Stored data
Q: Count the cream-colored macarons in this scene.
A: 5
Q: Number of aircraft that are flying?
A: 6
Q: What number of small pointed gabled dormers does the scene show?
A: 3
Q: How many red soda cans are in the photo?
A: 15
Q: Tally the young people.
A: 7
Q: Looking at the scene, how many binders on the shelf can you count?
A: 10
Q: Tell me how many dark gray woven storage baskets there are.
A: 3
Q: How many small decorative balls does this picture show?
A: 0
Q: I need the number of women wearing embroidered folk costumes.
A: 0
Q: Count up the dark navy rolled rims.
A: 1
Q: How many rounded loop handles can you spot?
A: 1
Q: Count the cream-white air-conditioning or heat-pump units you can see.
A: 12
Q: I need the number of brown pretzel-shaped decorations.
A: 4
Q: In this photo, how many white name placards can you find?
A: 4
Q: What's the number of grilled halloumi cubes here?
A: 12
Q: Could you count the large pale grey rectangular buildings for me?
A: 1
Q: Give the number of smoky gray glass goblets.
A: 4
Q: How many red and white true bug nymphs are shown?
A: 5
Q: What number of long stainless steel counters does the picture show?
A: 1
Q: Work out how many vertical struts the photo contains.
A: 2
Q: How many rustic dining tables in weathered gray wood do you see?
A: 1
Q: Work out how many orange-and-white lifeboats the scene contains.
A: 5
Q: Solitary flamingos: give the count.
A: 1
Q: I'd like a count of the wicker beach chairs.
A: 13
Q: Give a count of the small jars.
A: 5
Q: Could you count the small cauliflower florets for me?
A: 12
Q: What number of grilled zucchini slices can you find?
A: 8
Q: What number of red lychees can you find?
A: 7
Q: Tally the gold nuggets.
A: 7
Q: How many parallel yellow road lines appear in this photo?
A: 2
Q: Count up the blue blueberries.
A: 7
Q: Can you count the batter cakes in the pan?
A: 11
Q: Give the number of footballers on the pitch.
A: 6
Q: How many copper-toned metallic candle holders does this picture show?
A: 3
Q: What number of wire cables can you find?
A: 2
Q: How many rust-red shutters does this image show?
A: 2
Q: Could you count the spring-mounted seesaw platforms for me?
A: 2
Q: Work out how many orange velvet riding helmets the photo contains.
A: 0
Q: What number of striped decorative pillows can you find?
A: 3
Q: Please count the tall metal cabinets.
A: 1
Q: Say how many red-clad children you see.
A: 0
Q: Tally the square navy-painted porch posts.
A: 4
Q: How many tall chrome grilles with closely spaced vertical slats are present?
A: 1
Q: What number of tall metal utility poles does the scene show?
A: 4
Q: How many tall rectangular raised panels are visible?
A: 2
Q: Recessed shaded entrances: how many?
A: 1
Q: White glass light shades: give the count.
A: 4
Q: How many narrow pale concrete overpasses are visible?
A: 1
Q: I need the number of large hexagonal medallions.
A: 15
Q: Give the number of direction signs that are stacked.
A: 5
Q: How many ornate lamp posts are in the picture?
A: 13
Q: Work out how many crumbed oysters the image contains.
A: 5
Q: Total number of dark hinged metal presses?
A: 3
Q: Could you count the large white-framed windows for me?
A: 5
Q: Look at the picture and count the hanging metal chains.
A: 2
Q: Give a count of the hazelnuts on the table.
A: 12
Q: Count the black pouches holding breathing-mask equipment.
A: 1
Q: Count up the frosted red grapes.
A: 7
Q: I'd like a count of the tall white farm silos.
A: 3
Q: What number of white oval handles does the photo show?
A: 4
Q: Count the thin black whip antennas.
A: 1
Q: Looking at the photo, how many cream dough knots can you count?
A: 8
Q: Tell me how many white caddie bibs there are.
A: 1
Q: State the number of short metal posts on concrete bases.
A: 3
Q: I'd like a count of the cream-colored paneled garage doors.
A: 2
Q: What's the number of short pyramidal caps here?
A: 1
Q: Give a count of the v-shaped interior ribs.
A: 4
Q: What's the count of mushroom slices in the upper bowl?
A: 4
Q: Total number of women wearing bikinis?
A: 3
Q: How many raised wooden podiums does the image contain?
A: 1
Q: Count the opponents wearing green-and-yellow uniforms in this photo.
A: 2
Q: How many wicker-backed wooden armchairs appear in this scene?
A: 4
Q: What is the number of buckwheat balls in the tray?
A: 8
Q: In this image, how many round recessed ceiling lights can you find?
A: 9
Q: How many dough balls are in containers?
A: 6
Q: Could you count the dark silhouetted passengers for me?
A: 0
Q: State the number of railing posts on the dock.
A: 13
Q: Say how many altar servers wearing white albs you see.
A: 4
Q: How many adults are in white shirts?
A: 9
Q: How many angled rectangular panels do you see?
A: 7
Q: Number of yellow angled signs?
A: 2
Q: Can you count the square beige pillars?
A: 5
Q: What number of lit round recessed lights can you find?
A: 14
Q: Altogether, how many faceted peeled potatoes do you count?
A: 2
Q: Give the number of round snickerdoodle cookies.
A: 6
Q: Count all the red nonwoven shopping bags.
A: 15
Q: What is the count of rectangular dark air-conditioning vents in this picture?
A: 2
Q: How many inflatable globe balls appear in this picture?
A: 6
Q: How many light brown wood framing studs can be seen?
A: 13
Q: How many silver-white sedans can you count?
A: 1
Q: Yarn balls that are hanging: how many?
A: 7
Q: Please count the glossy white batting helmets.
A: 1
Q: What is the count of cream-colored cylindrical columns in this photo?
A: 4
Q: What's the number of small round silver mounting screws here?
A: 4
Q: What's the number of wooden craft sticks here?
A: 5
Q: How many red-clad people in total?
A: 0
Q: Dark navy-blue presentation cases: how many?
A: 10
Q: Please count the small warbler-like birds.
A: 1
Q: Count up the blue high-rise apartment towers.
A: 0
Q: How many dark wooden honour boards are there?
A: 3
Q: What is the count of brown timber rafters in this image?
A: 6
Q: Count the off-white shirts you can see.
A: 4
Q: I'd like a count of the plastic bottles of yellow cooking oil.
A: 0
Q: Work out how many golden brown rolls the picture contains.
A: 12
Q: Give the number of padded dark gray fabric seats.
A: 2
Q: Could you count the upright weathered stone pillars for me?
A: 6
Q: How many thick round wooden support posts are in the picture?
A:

Work to complete: Begin at the line containing "Q: Please count the glossy" and reproduce each line through the end of the records above.

Reply to the task:
Q: Please count the glossy white batting helmets.
A: 1
Q: What is the count of cream-colored cylindrical columns in this photo?
A: 4
Q: What's the number of small round silver mounting screws here?
A: 4
Q: What's the number of wooden craft sticks here?
A: 5
Q: How many red-clad people in total?
A: 0
Q: Dark navy-blue presentation cases: how many?
A: 10
Q: Please count the small warbler-like birds.
A: 1
Q: Count up the blue high-rise apartment towers.
A: 0
Q: How many dark wooden honour boards are there?
A: 3
Q: What is the count of brown timber rafters in this image?
A: 6
Q: Count the off-white shirts you can see.
A: 4
Q: I'd like a count of the plastic bottles of yellow cooking oil.
A: 0
Q: Work out how many golden brown rolls the picture contains.
A: 12
Q: Give the number of padded dark gray fabric seats.
A: 2
Q: Could you count the upright weathered stone pillars for me?
A: 6
Q: How many thick round wooden support posts are in the picture?
A:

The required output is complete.